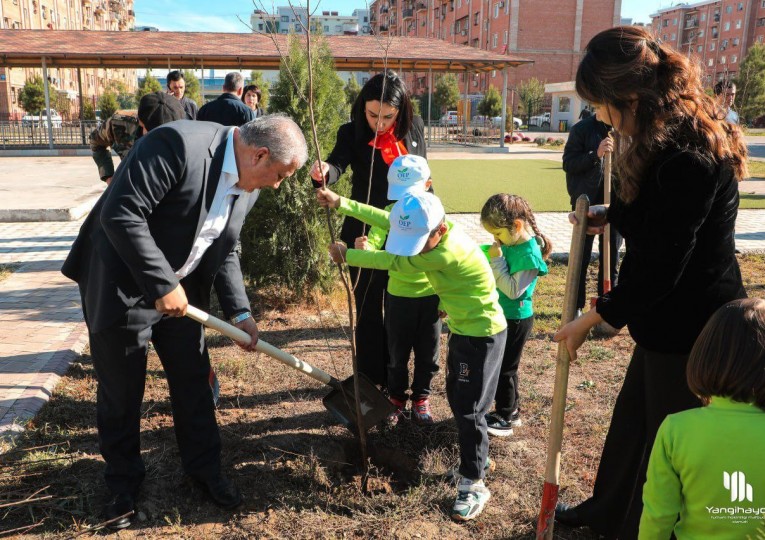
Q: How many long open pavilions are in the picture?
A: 1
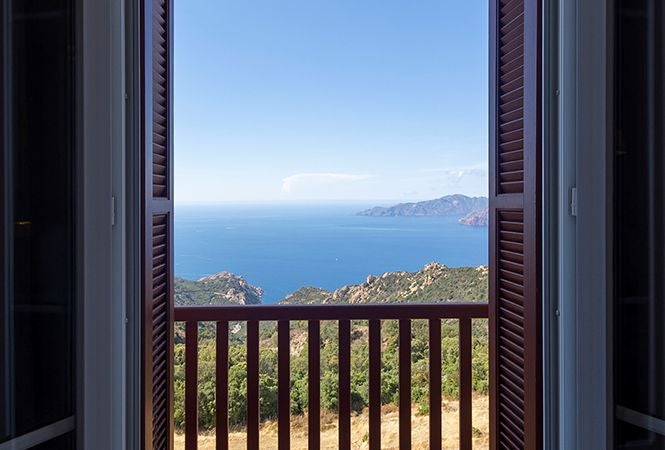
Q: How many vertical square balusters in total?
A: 10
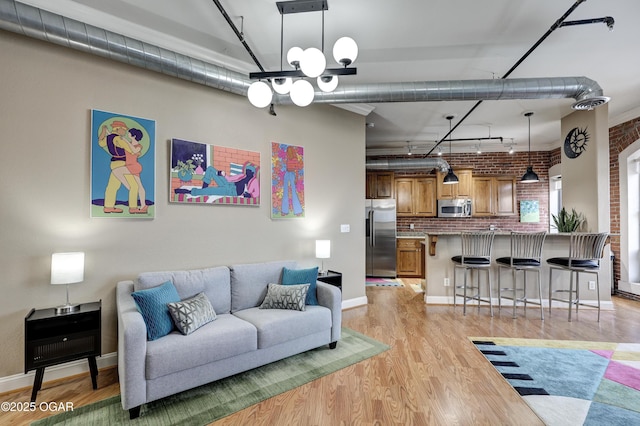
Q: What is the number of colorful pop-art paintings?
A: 3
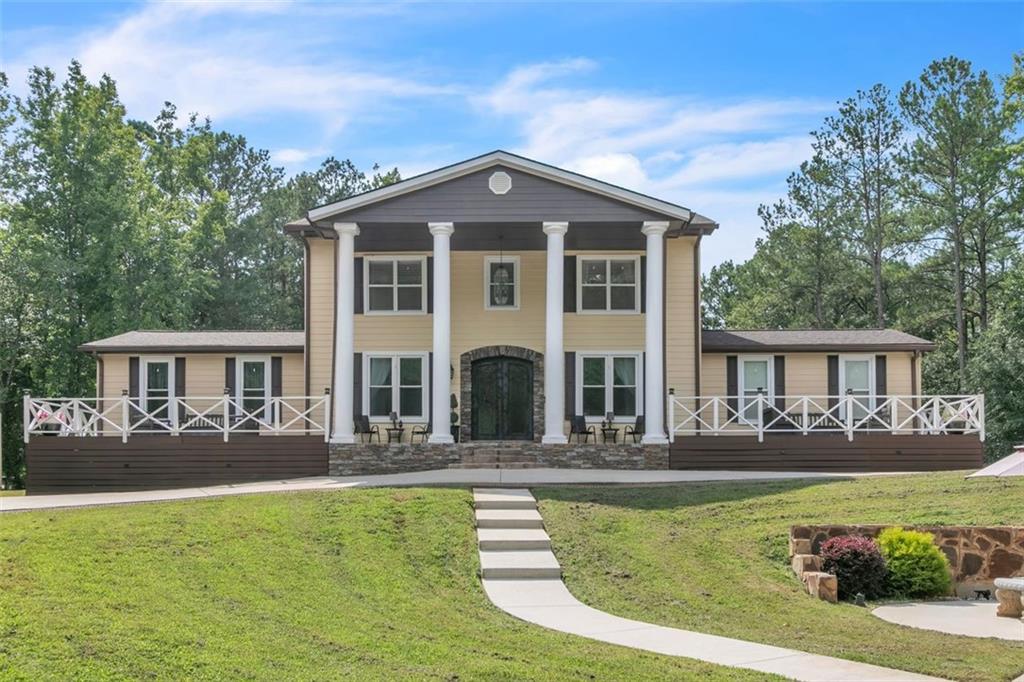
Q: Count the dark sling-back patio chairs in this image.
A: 4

==*==

*REQUIRED ACTION*
Look above for the line that contains "Q: Count the". That line and every line after it through the end of the data must be written out exactly, with nothing else.

*WRITTEN SOLUTION*
Q: Count the dark sling-back patio chairs in this image.
A: 4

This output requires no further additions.